YouGov and ICM have consistently shown the Tories at 36-41%, while Populus show smaller leads and MORI have been inconsistent. The trend in all polls show the LibDems declining in support, although I don't believe the 14% figure for a moment. As we look forward to 2007 it seems to be that the true level of Tory support is around 37-38%, Labour are on 32-33% and the LibDems are on 18-19%.
It seems to me that by the middle of the year the Tories should be polling 38-42% to be confident that they are on course. If that is to happen I expect LibDem support to decline a per centage point or two. I do not expect Labour to go down much more than 31-32%.

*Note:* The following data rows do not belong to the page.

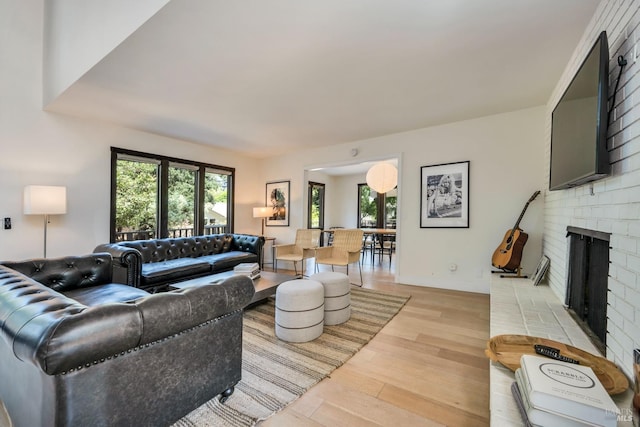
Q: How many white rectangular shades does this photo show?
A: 2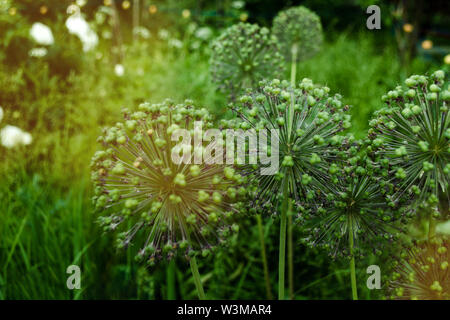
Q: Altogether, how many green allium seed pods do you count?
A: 7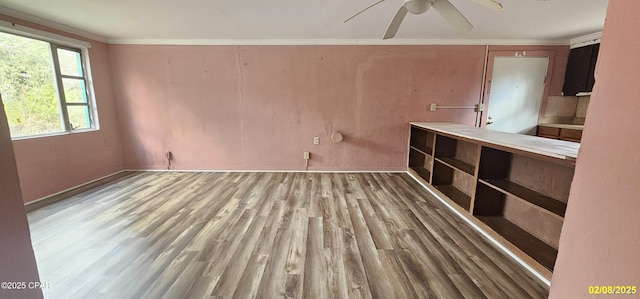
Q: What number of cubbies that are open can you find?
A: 6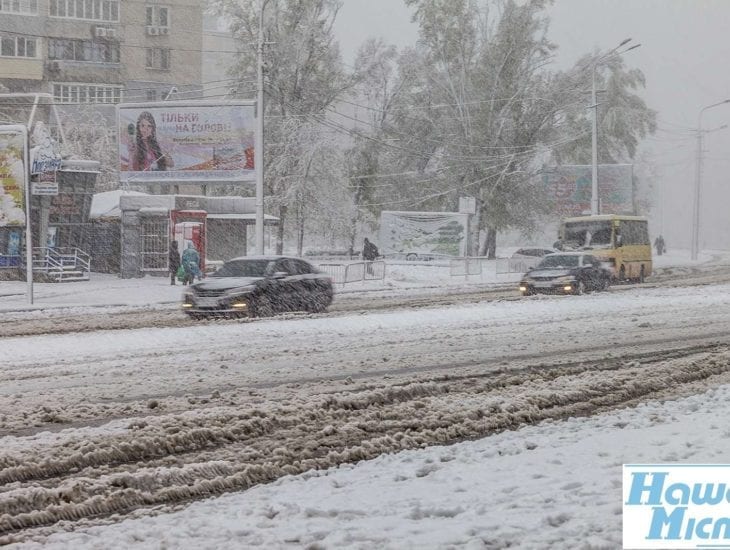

Of course the big question is this: what will happen when Gordon Brown takes over? My instinct is that he may well get a honeymoon bounce of a few per centage points, but this may well come at the expense of the LibDems. At the moment the LibDems have managed to end a difficult year in better fettle than they could reasonably have expected. But this is largely because they have replaced their exiting Tory supporters with disaffected Labour voters. Picture a turnstile with Labour voters entering the LibDem turnstile and Tories exiting. That steady flow of disaffected Labour supporters may well dry up once Brown becomes Labour leader.
If I'm right we could expect to see a gradual return to two party politics. Or not. The fact is that it can never quite happen like that as long as the fringe parties continue to grow in support. In the 1970s and 1980s voters mainly had a choice of two parties, or possibly the Liberals. Now there are UKIP, the Greens, the BNP, the nationalist parties in Wales and Scotland to whom devolution has given an unexpected boost.
And that explains why it will be difficult for any Party to ever poll more than the low forties. This means that one of the key Tory strategies over the two years before the election must be to convince people of this self evident fact:
The only way to get rid of Gordon Brown is to vote for David Cameron
Expect to hear a lot of that in the run-up to the election.